> [Task instructions] Search term "scene": copy each line of the records that contains it.

[Recorded data — start]

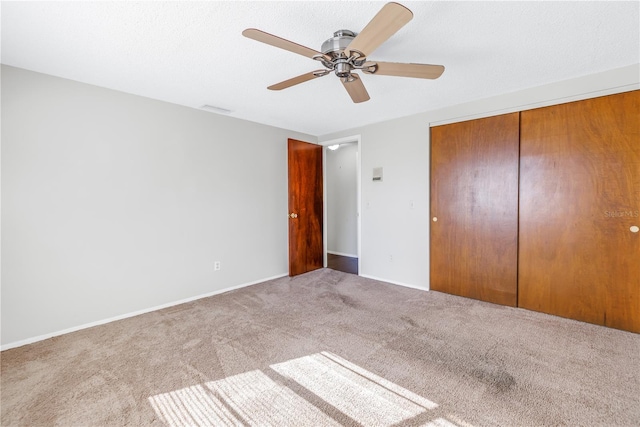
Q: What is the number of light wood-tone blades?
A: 5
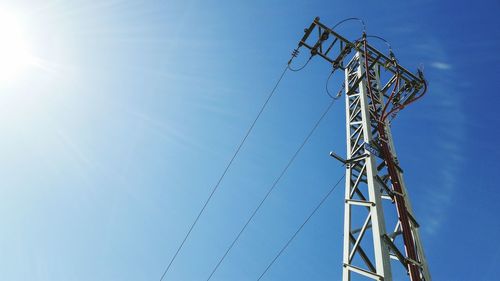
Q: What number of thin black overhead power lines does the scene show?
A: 3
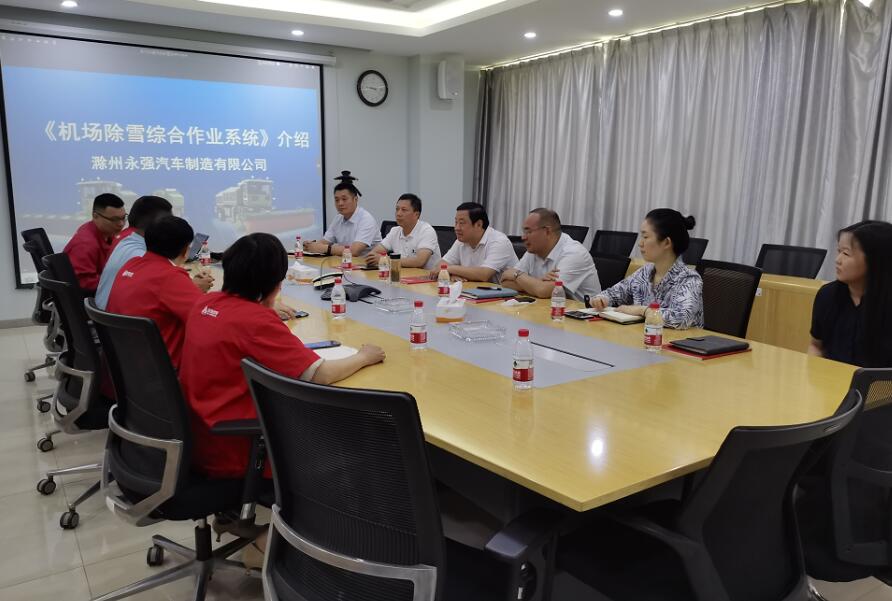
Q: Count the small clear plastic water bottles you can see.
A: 10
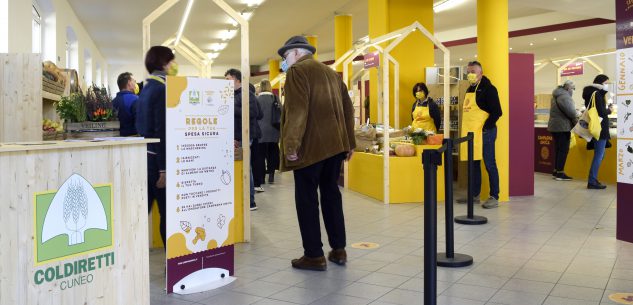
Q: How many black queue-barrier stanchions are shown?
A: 3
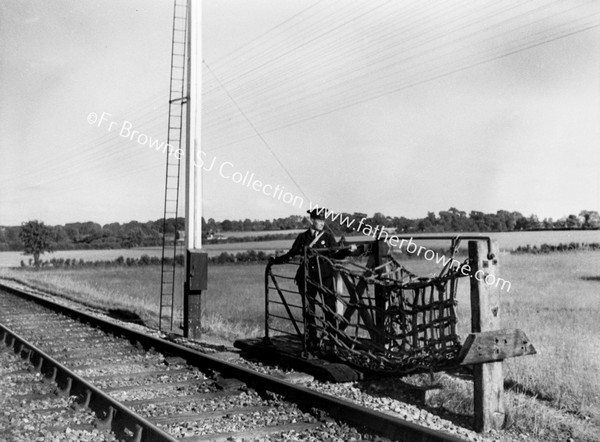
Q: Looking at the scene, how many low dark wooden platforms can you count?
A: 1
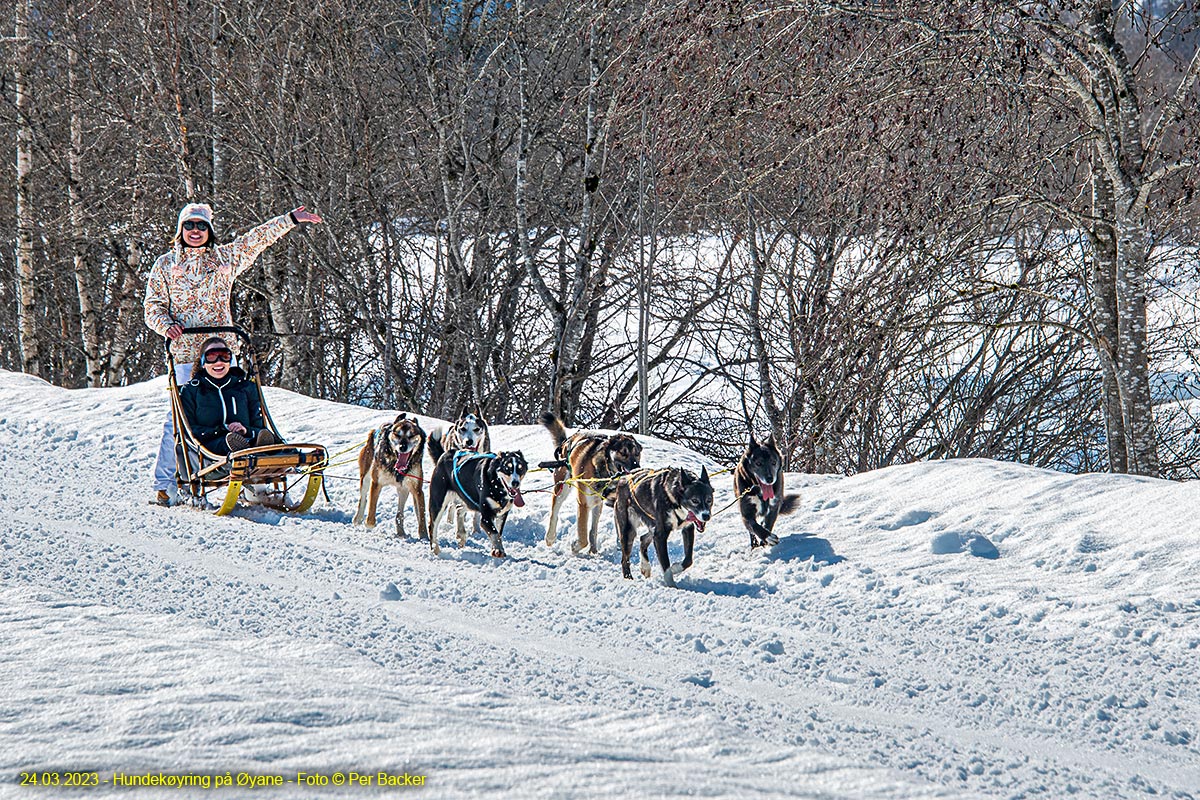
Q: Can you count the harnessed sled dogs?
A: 6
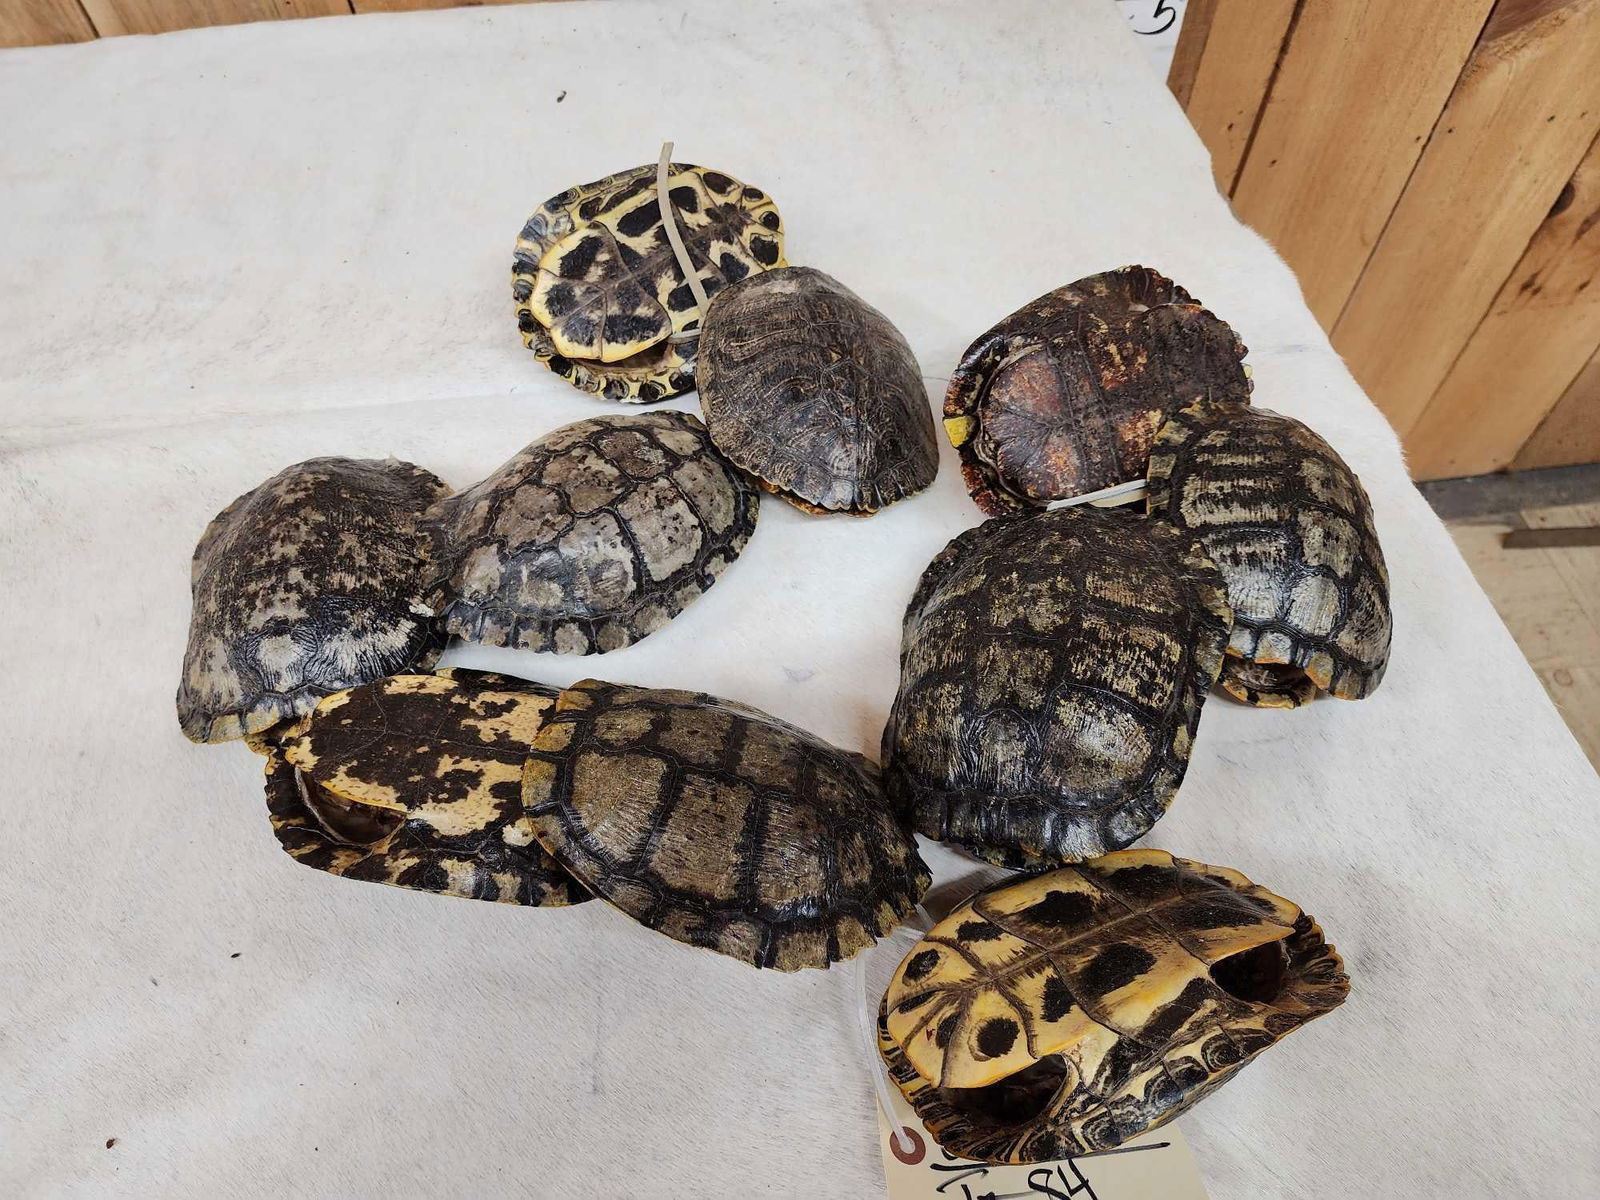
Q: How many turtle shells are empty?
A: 10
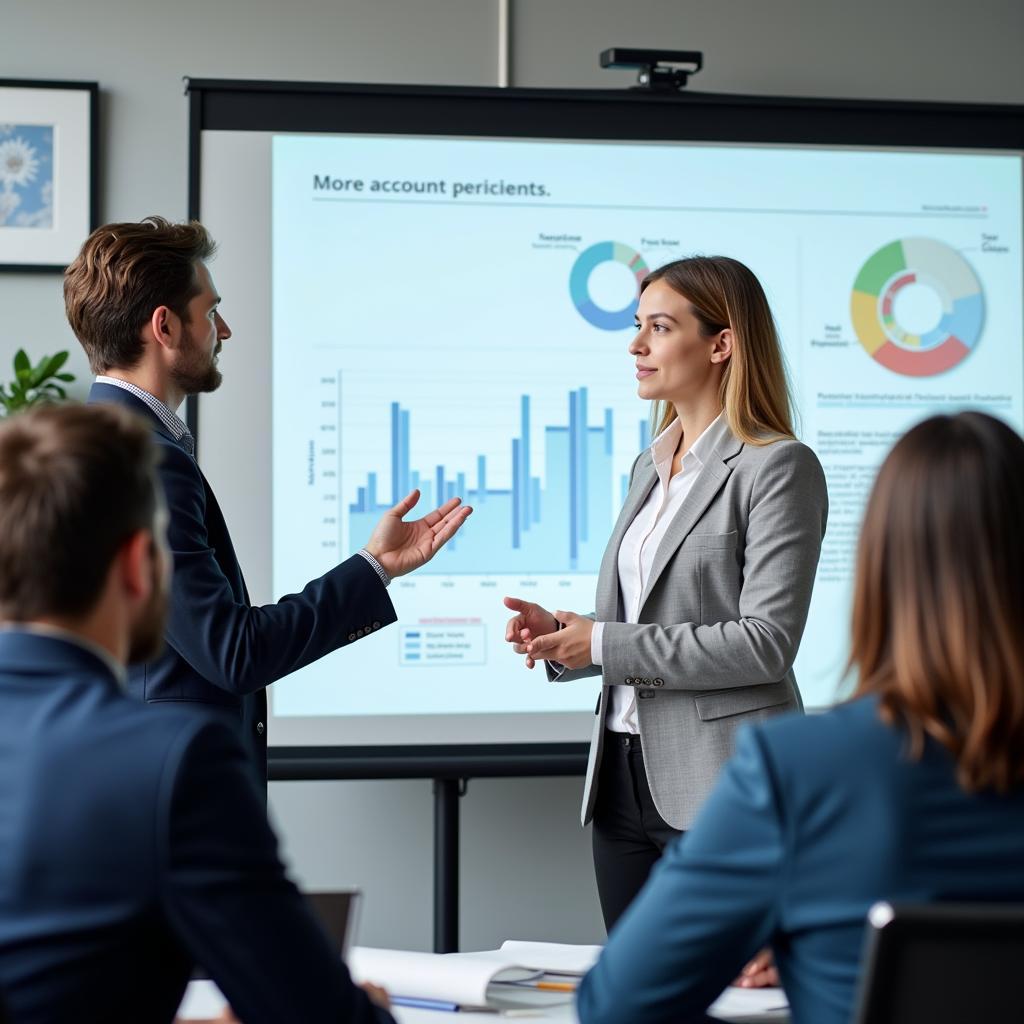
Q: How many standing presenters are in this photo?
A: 2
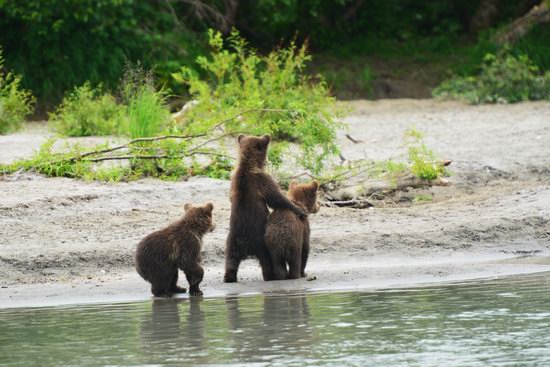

[Recorded data — finish]

> [Result of the task]
Q: What number of thin black overhead power lines does the scene show?
Q: Looking at the scene, how many low dark wooden platforms can you count?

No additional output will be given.